There will always be good customers, who are looking for good work, and willing to pay, they also expect your business, to be in good condition, should they need your services in the future.

#157893 02/09/06 10:57 AM
Joined: Apr 2005
Posts: 35
Thanks and questions.

First the thanks. I enjoyed the article and agree with its basic points – you should take the risk & headaches of running a business only if you are rewarded with higher pay than working for someone else; to do this, you have to charge enough to cover ALL costs – depreciation, office help, taxes, etc., etc, etc.; if you want to make money in service work, you need to build a reputation for quality, not low prices.

Here is the question #1: Something does NOT compute in the article. Is the going rate really $35 per hr for service work and a ONE-MAN-SHOP has to charge $83.99 to make the trip worthwhile? What is going on here? I think part of the answer is that overhead & profit costs per job decrease with number of crews. For example, if Ron hires a crew or two, PART of his overhead and his profit target don’t increase but the number of jobs increase. This means he can charge less per hour and still put the kids through college. However, I find it impossible to believe that even with 10 crews, he can get them even close to $35 per hour. Perhaps someone can enlighten me. Is the $35 per hr just plain wrong?

Here is Question #2: What is the approach used by the “Flat Rate Book” folks to arrive at their prices? I am NOT looking for specific prices here only an understanding of the concepts and logic they use to develop them.

Again thanks

Vince R

#157894 02/09/06 12:01 PM
Joined: Jul 2002
Posts: 717
Vince, get your hands on a copy of a book called " How much should I charge" by Ellen Rohr. It is really good mind opening stuff in there. The whole flat rate system is also included in the book.

#157895 02/09/06 08:17 PM
Joined: Feb 2003
Posts: 687
I also found this good to read. I must say I thought I remember reading this a few years ago.
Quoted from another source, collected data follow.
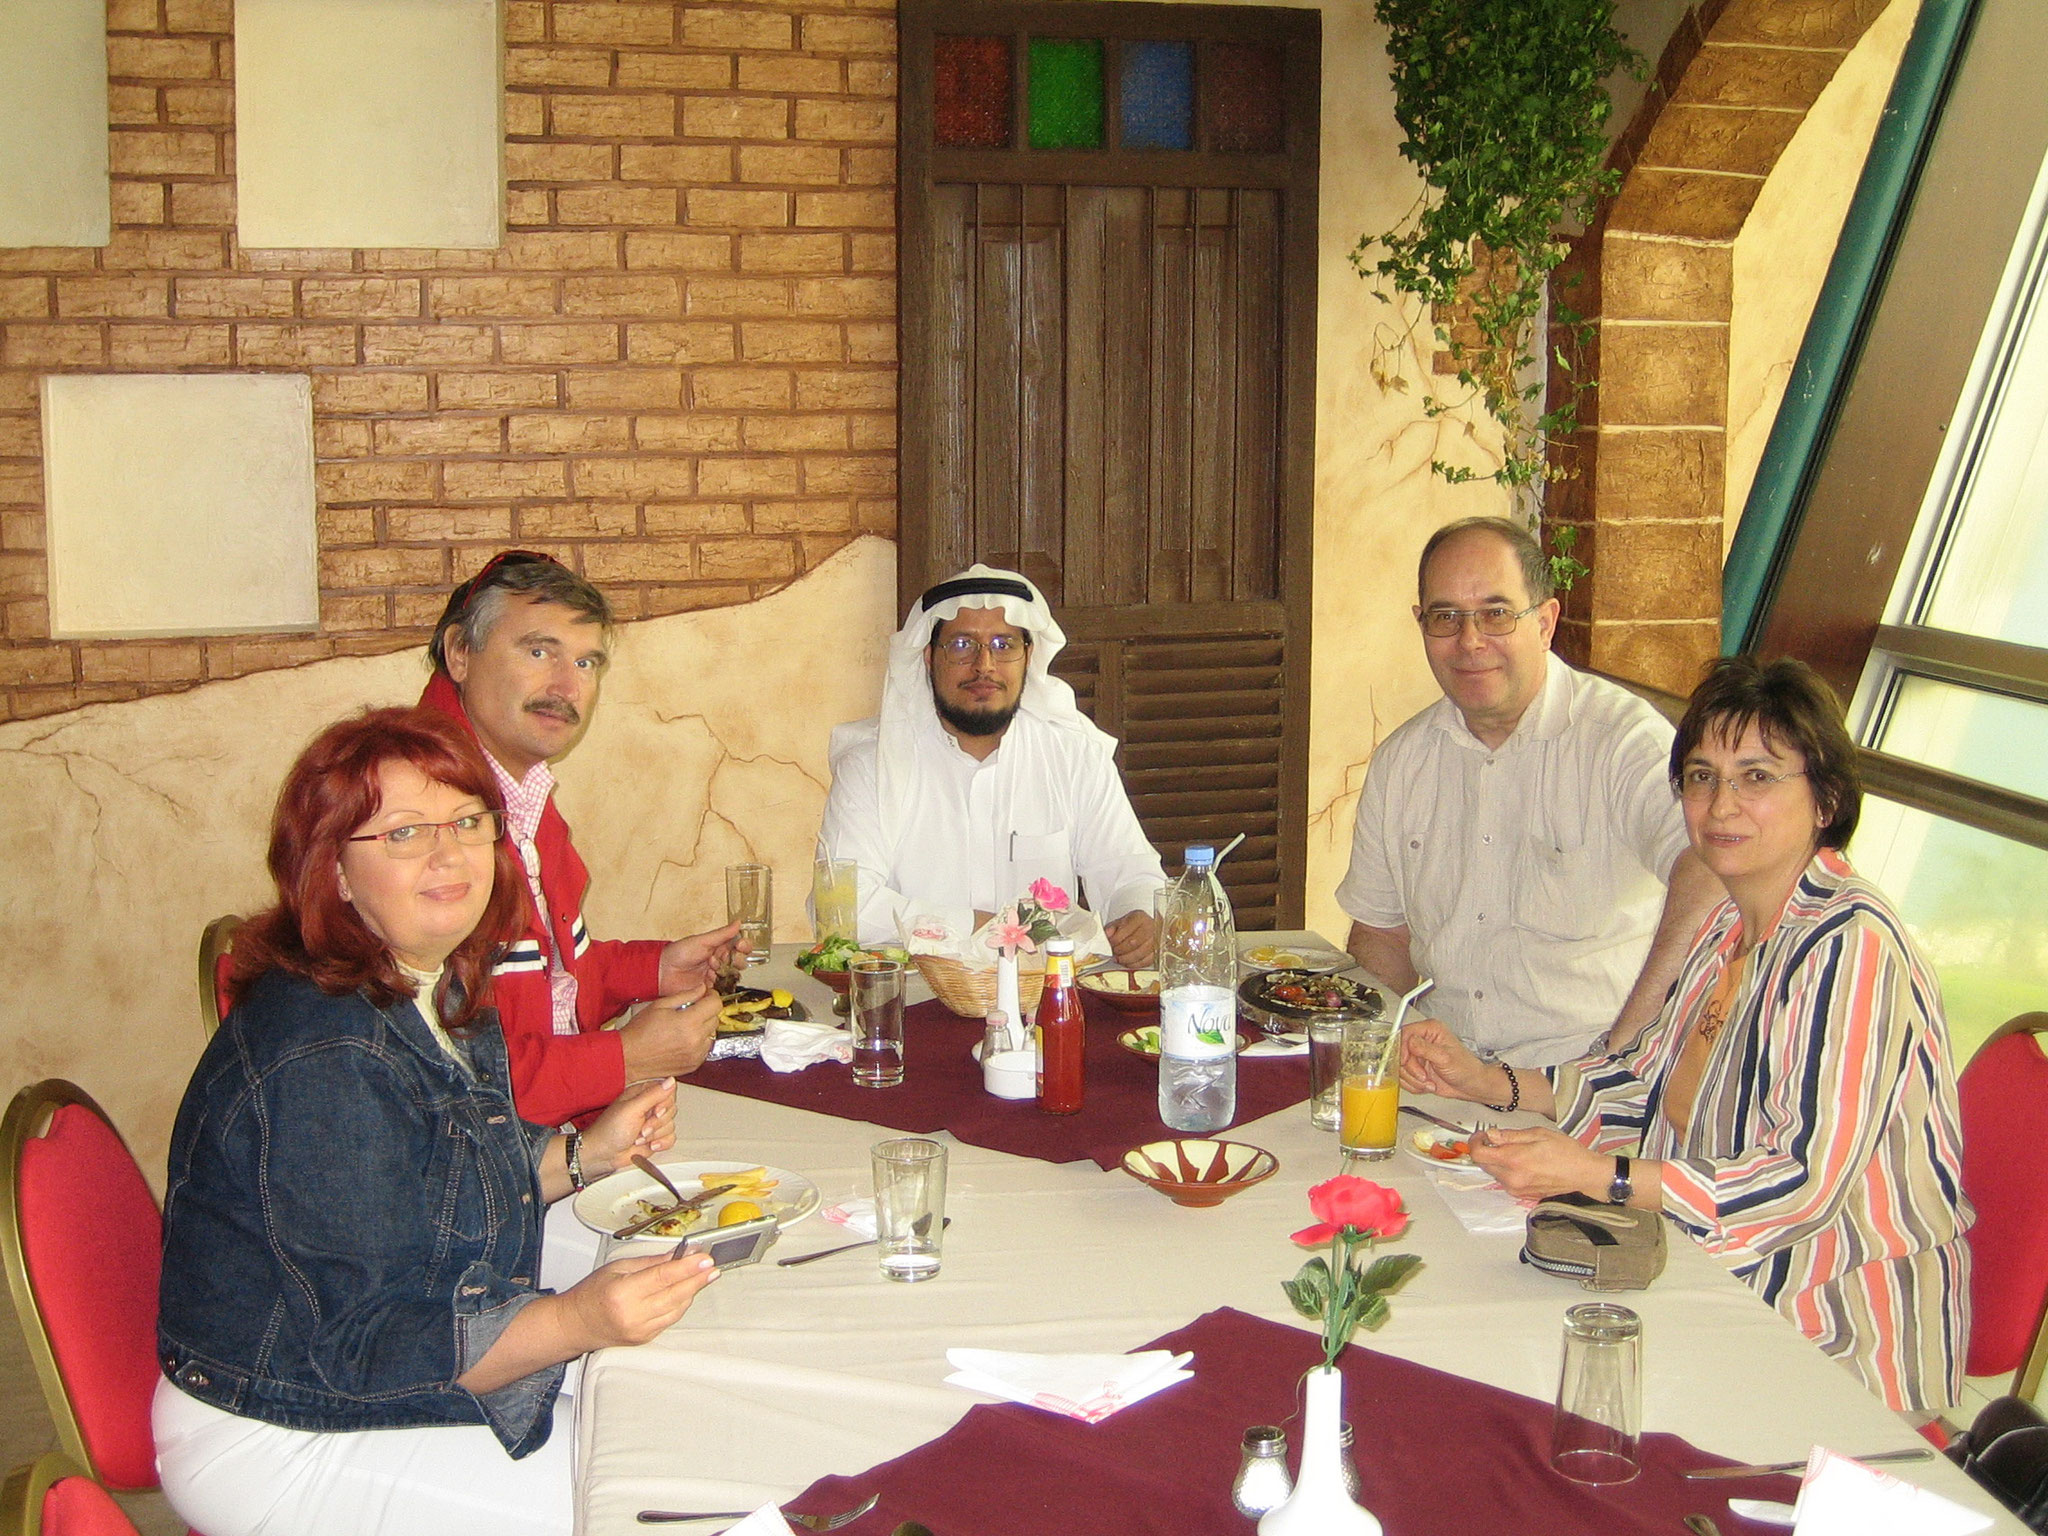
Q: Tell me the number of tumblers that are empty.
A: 1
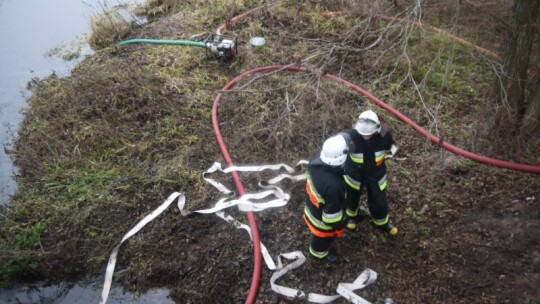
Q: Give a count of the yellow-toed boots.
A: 2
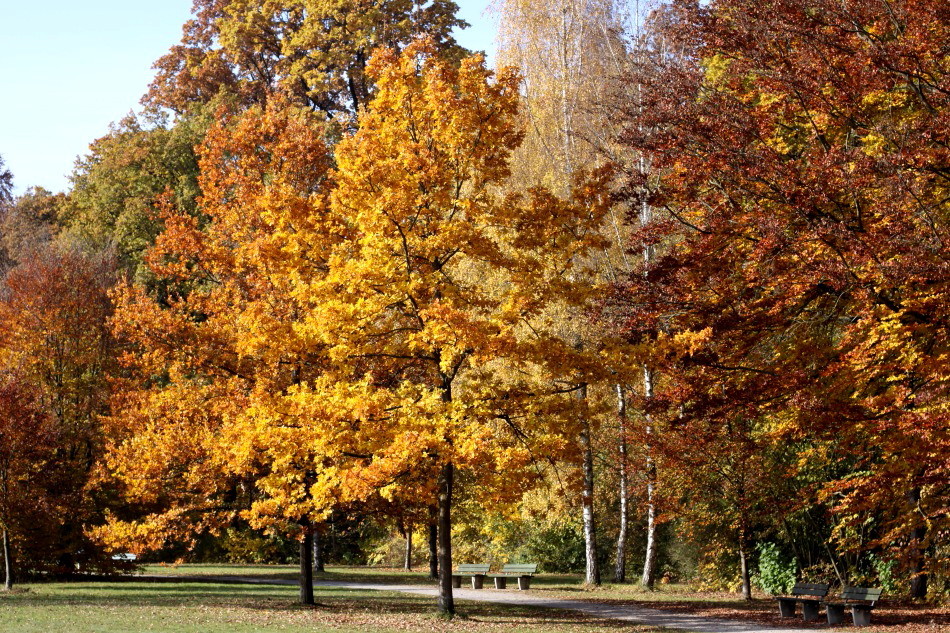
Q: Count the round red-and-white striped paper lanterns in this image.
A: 0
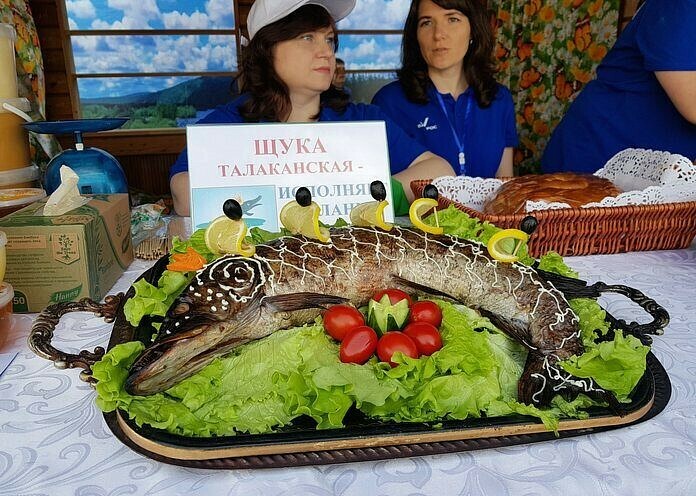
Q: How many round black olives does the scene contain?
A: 5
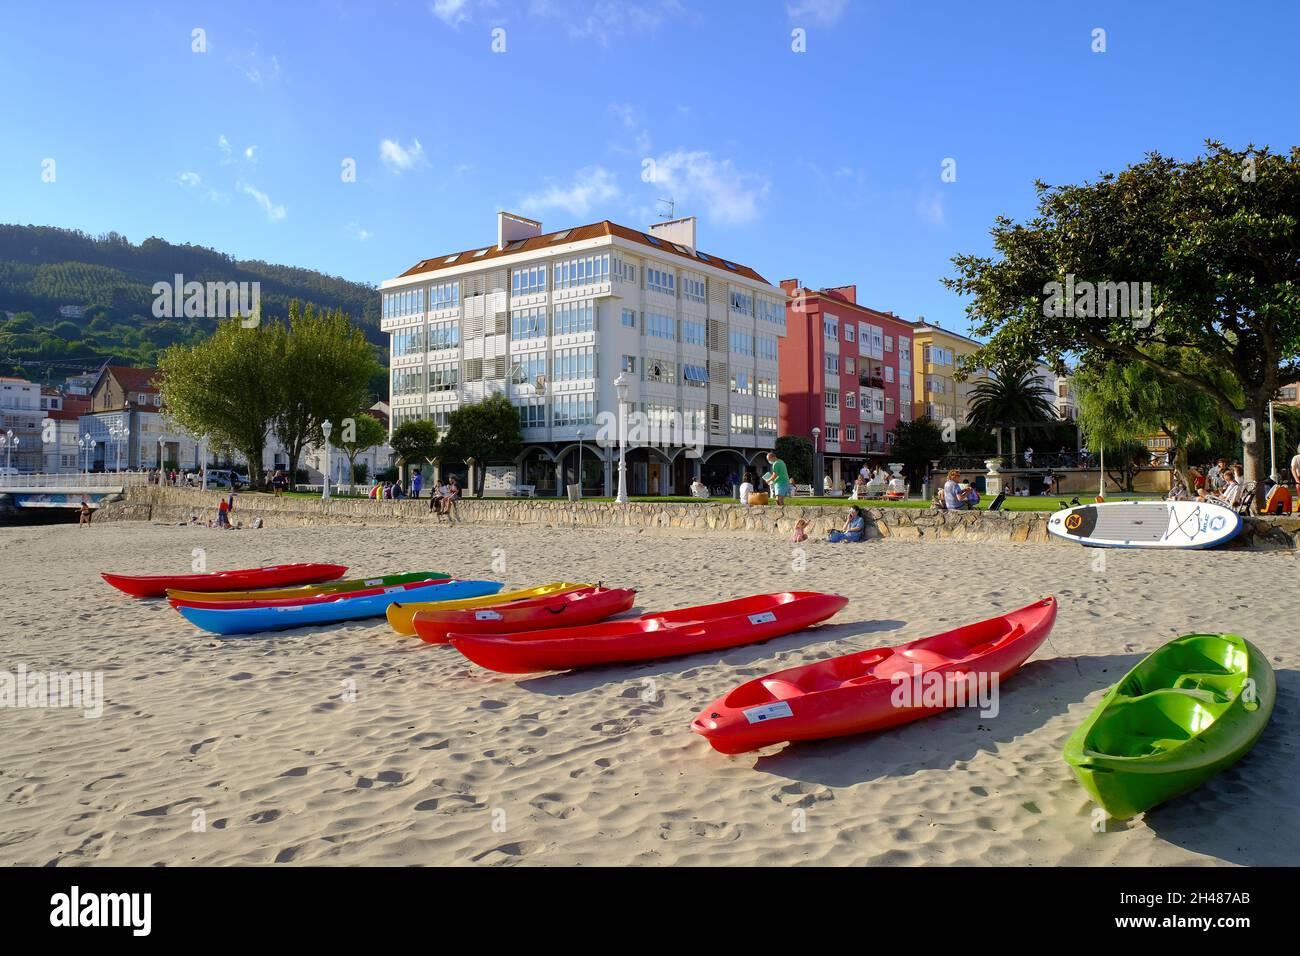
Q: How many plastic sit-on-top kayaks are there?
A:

Someting to keep in mind is it does not have dates so it could have been a long time ago. But the point is still good.


#157896 02/09/06 08:22 PM
Joined: Nov 2005
Posts: 507
LK, not all overhead. for example, you have 2 people in the office, rent, phones, office equipment, computers, etc and are running 4 men. if you add 2 men, none of that will change. so the cost per man to cover these items will decrease.

you will increase, in some cases, other OH items like trucks, fuel, benefits, etc. But these should be directly covered by the new hires.

#157897 02/10/06 10:45 AM
Joined: Apr 2005
Posts: 35
Thanks, for the book suggestion, I just ordered a copy.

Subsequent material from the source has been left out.